Я включила магнитофон и спросила Кима, что он думает о том, как он говорит, какой у него голос, как он владеет языком и какие проблемы в общении его беспокоят. Я узнала, с каким багажом, полезным или бесполезным, он пришел ко мне, а также о его взглядах на жизнь и источники мотивации. Он не знал ничего, кроме критики в свой адрес, и не чувствовал ничего, кроме безысходности. В данный момент он сражался с произношением слова «неправильно».
Я поставила ему запись нашего разговора и попросила заново оценить его речь и артикуляцию исходя из того, что он услышит, а затем сравнить это с тем, что он говорил о себе сначала. Из этого я могла сделать вывод, насколько точно он может услышать и оценить услышанное, что было важно для оценки его навыков и дальнейшего прогноза. Ким не мог судить, насколько адекватна его речь, но внимательно смотрел мне в лицо, чтобы понять, что я о нем думаю.
Потом я спросила, какого мнения о его речи и голосе должны быть другие люди. Так мы определили цели и расставили приоритеты; но Ким стремился стать хорошим врачом и разговаривать как хороший врач – и только.
Так как Ким был подавлен самокритикой и своими неудачами, я понимала, что проводить детальный разбор его коммуникативной несостоятельности не следует. Наша совместная работа в дальнейшем проходила под лозунгом «общаться как успешный врач», а не в режиме преодоления коммуникативных проблем.

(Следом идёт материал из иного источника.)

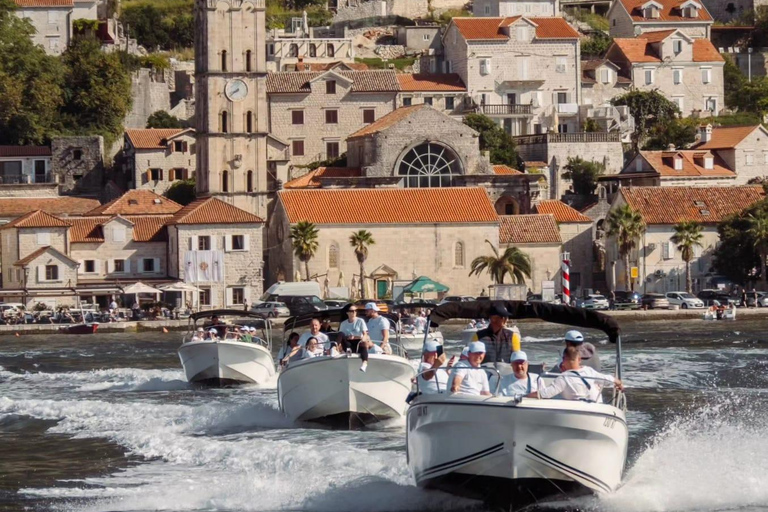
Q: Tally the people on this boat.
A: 7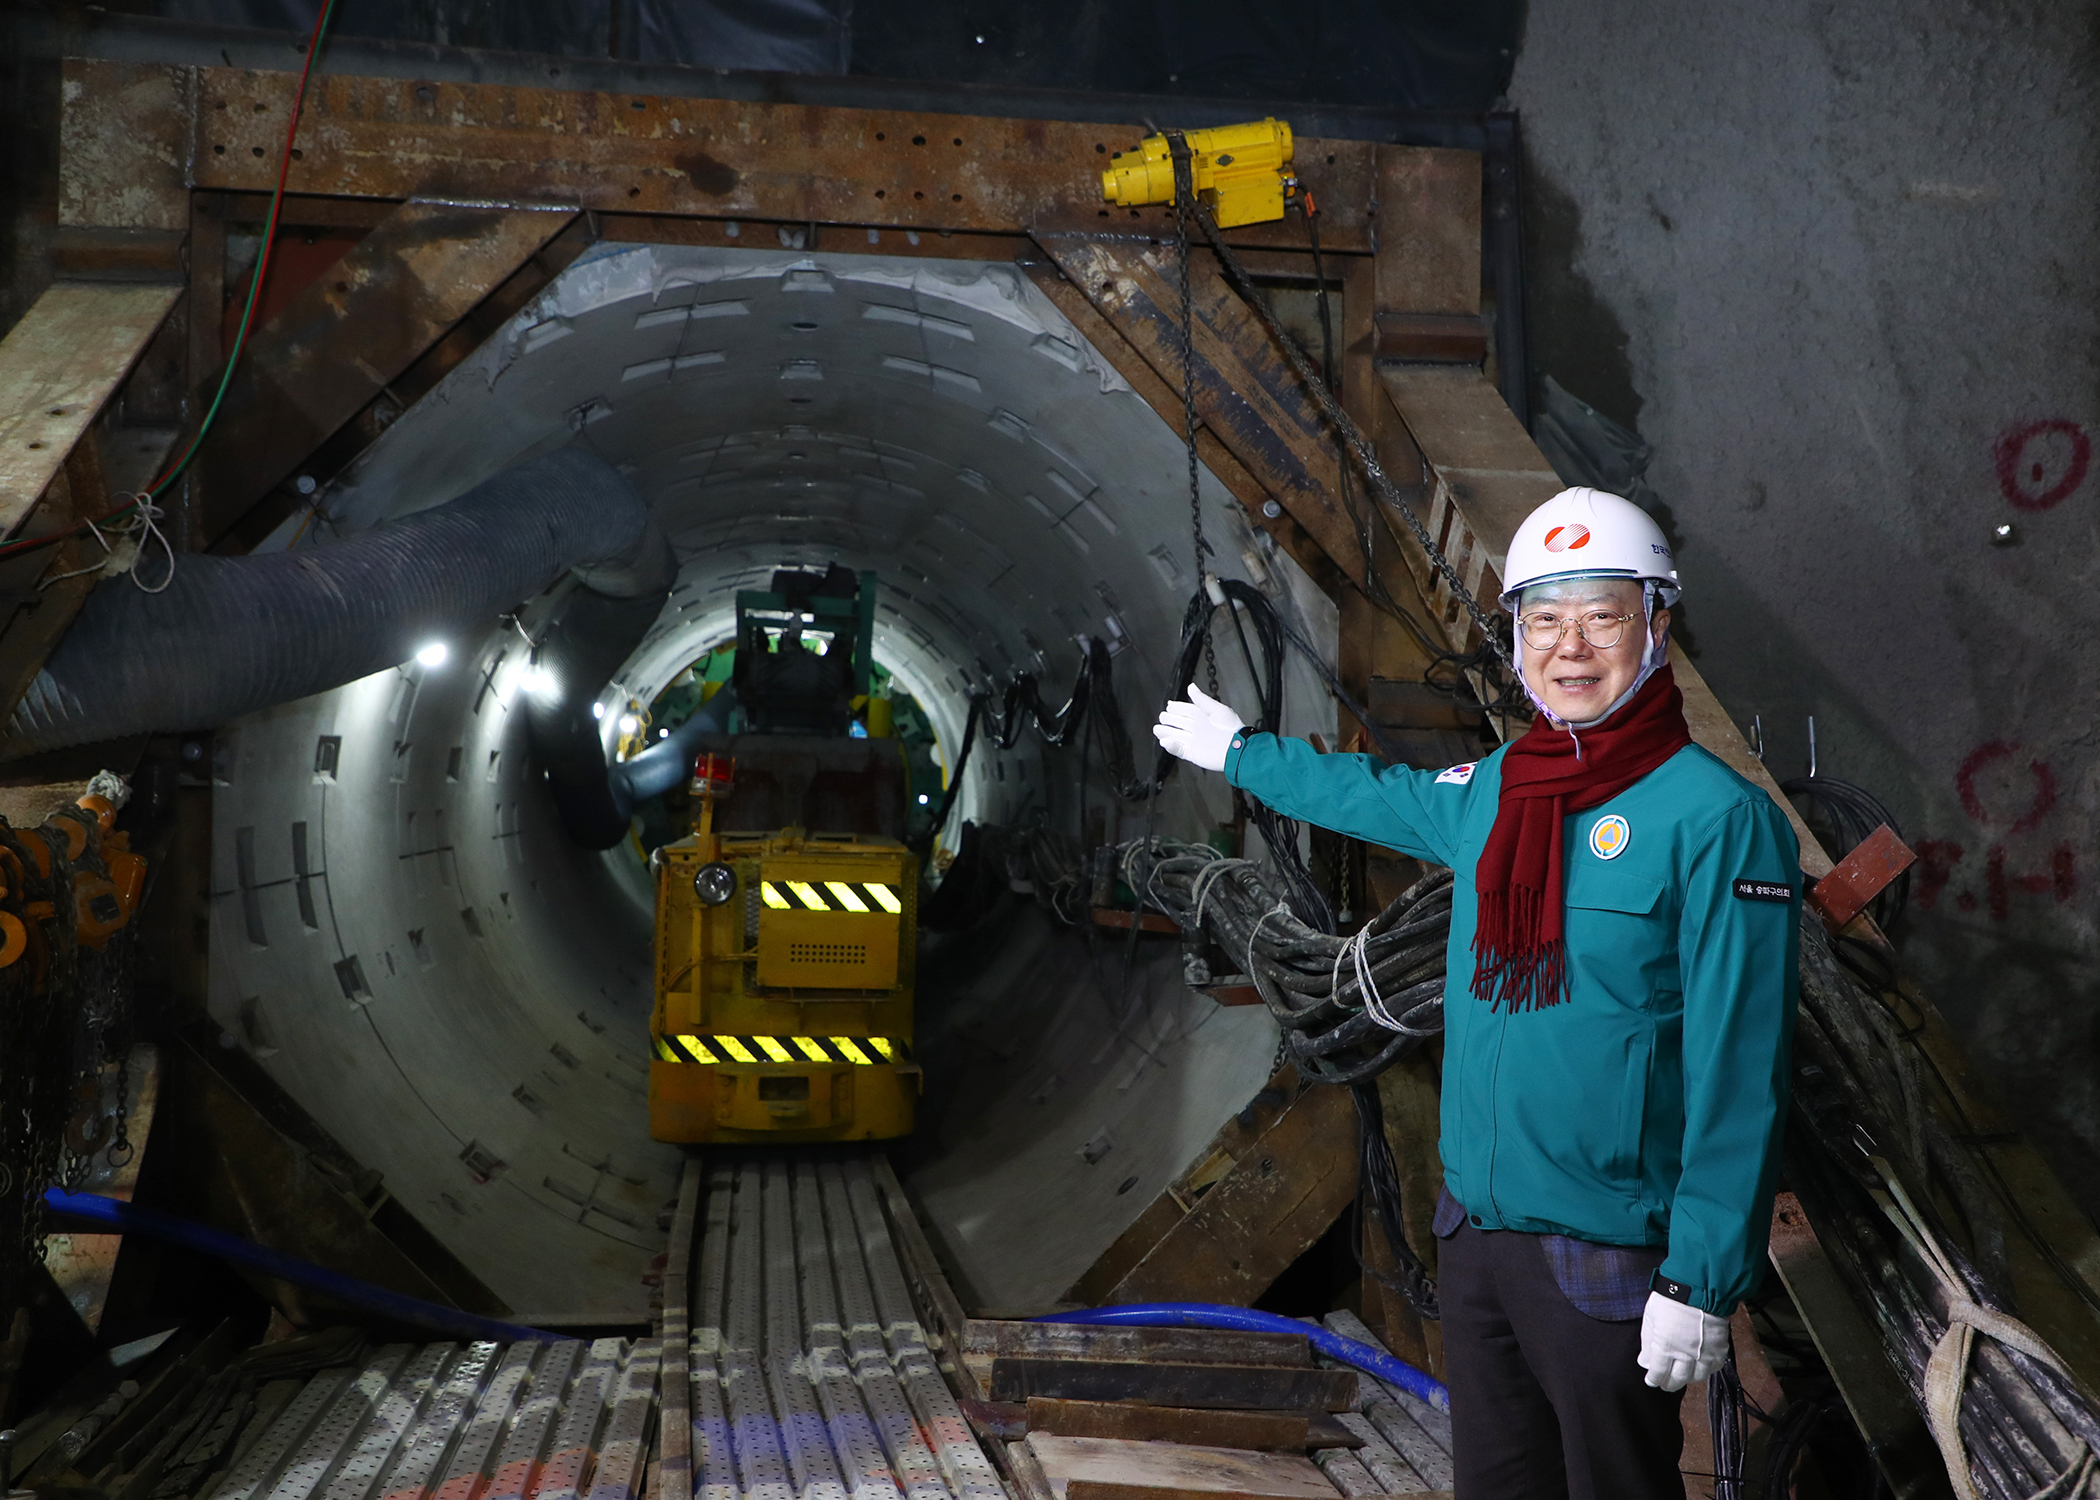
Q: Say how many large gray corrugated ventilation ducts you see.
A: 1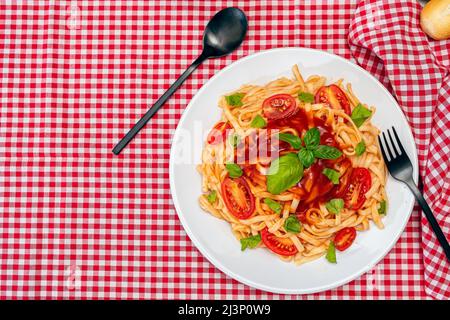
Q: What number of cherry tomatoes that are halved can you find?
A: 7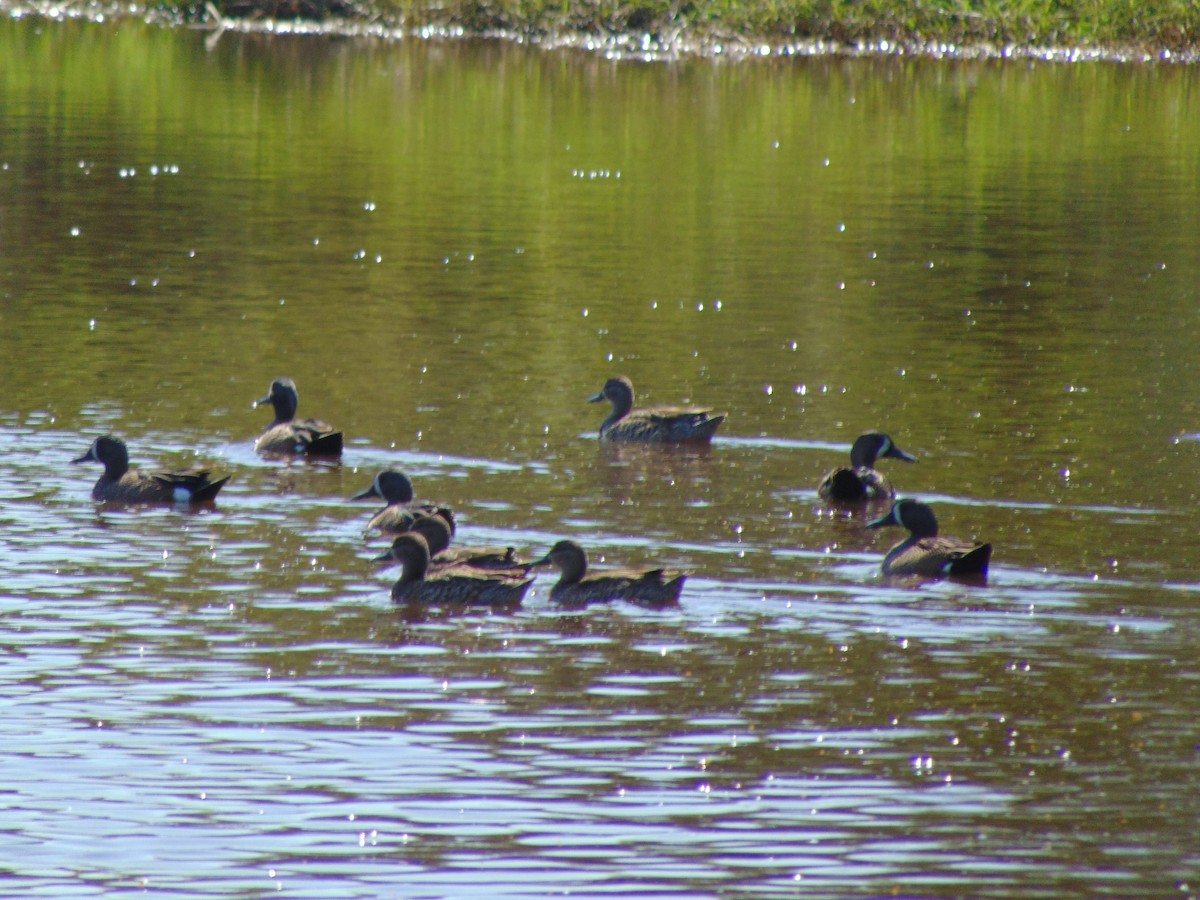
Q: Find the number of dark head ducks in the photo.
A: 5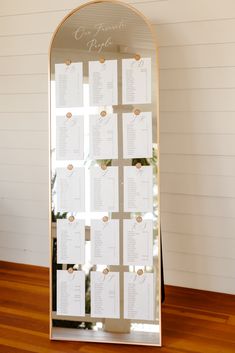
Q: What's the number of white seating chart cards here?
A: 15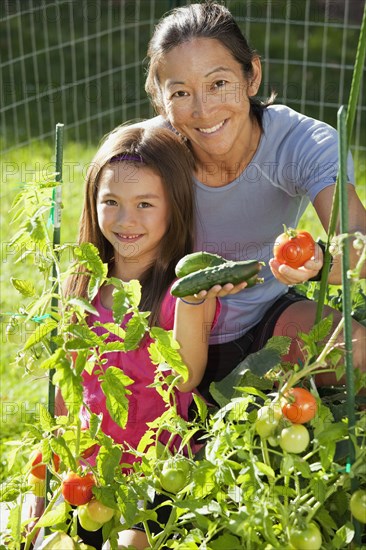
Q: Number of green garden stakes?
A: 3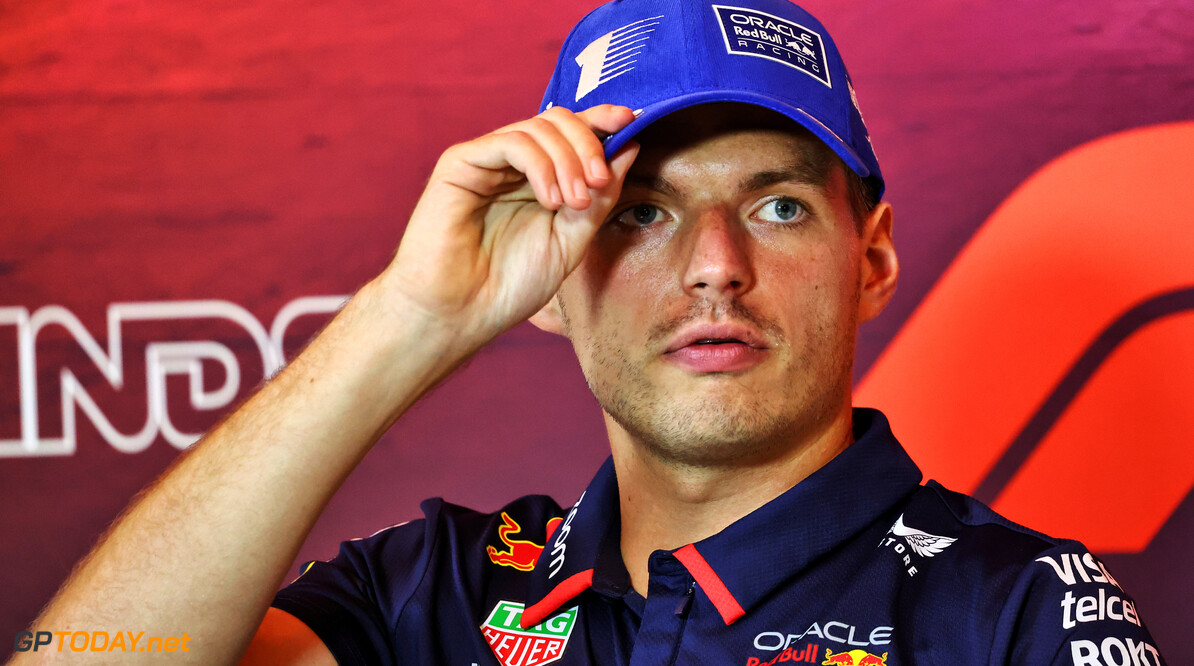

Мы начали со словаря наиболее часто употребляемых медицинских терминов, которые нужно было правильно понимать, и установили словарный минимум по десять новых слов в день. Я подготовила аудиозапись этих слов, и он должен был отчитываться передо мной каждый день, приходя в кабинет или читая их мне по телефону. Так у Кима сформировался положительный настрой на работу: каждая проверка слов приближала его к тому, чтобы «стать хорошим врачом». Для него этого было достаточно, чтобы учиться говорить более членораздельно, так, чтобы окружающие его понимали.
Помогая Киму, я разработала оценочный формат и подход, которыми с тех пор и руководствуюсь в своей работе.
Начав работать с клиентами, я убедилась, что частная практика давала мне возможность применить основанные на целостном подходе те методы лечения, которые были невозможны на базе клиники: в качестве частного врача я работала «на заказ», и теперь мне не мешали ограничения страховой медицины. Я узнала тогда, что многие из моих клиентов, нормальные люди без явных медицинских проблем, чувствовали себя абсолютно ущербными в том, что касается перспектив карьерного роста, и им некуда было обратиться за помощью. Мне памятен один разговор на эту тему с машинисткой, которая работала в больнице. Она поймала меня за рукав и сказала: «Доктор Флеминг, я однажды работала в офисе – и там открылась вакансия менеджера. Я подала заявку на собеседование, но мой начальник сказал, что у меня девчачий голос, поэтому эта работа не для меня… А таких специалистов, как вы, у нас в больнице не было, и мне не к кому было обратиться». И я поняла, что нахожусь в нужном месте в нужное время.